However, I seemed to have forgotten in that moment when I lost myself in my own thoughts that I in fact do terrible under a lack of routine. I started suffering from anxiety around four years ago. It started with the odd panic attack here and there but then it quickly developed into chronic anxiety that I just can't seem to shift. To be perfectly honest it's a hell of a pain in the arse.
I text my friends and most of them are relaxing, watching television, reading, going on holidays and just loving summer as they most definitely should - God knows that we work damn hard at uni while we're there. Despite this, it seems as though my mind can't help itself but whizz around 24 hours a day seven days a week looking for ways to keep me busy and to just simply beat me up. By this I mean that sometimes my mind falls into a rather annoying place where all it can do is put me down - you're not smart enough, you need to be doing more, get your act together, you're way too fat. The last one is the one that gets me down the most. It really isn't the nicest place to be and it's just exhausting.

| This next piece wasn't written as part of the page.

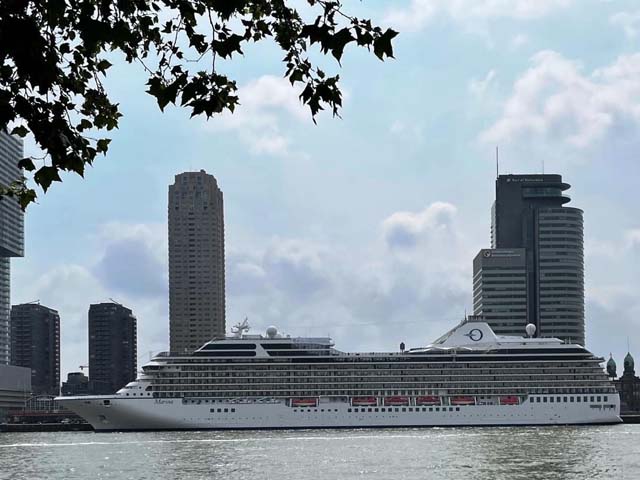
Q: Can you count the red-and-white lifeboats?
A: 6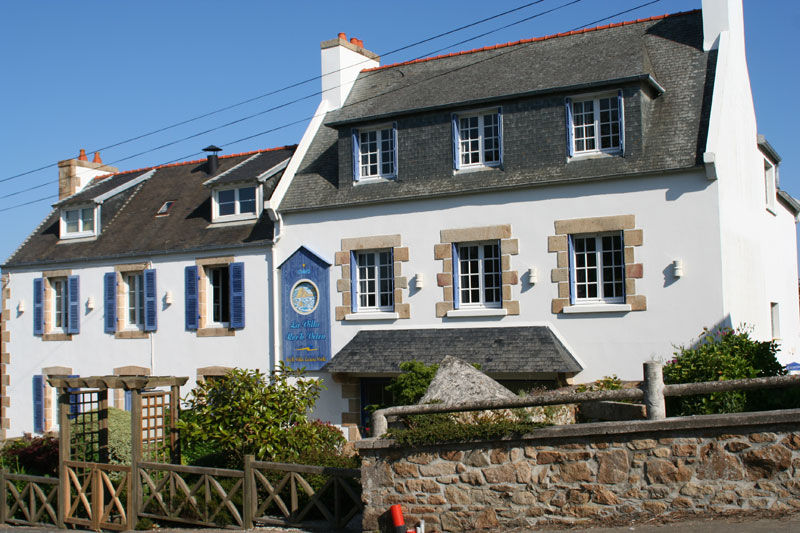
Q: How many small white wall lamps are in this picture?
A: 6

Looking back, I definitely wasted my July away worrying about the most pointless things. That's the thing, at the time they most certainly do not seem like the most pointless things. In fact they seem like the most important things in the world. After my friend Ellie came to visit I made a promise to myself to just chill. Just stop. Just breathe. I have been getting a bit better. Hell, I even watched a whole film in two sittings the other day - that's a breakthrough.
My constant need to 'do' something got a little crazy a few months ago when I found myself exercising everyday of the week (this went on for a few weeks/months). Not just a walk here or there but running 6-10 miles a few times a week, cycling and lifting weights. This wasn't the problem - I am used to working out a lot, the issue was the fact that I was not eating. I just felt sick all the time and for a few weeks I would only really eat porridge and watermelon which is not the best diet in the world. Despite this lack of eating I continued to exercise the same amount. Until last week that is. Last Friday evening I found myself lying on my bed feeling the worst that I had felt in a very long time with a wet cloth on my forehead just praying to feel better.
Earlier in the day I ran 8 miles on a completely empty stomach and completely exhausted. When I arrived home I only ate some watermelon and a few slices of toast. I felt horrific.
That was a turning point. That is when I told myself that things had to change. No more am I going to waste my days worrying about uncontrollable and totally ridiculous things. I mean, I probably will but I am going to work hard not to. No more am I going to exercise myself into exhaustion which I am still getting over. I am going to enjoy what remains of summer. I am going to (attempt) to stop bullying myself. Also I am going to try my hardest to lift this immense pressure that I put on myself and just go with the flow more. So what if I sit on the sofa all day watching The Mindy Project. So what if I get up at half 9 rather than 8am. It's the God Damn holidays!
I think that people sometimes forget the pressures that are placed on young people these days and how that affects them. What I as a young person must remember is that the only thing you can do is your best and if that isn't good enough for some people then just move on - their not worth your time. I will soon be heading into my third and last year of university and by no means do I know what I want to do with my life but that is actually ok. You've just got to enjoy the ride because this is the only life you're going to have so you might as well just relax and be happy.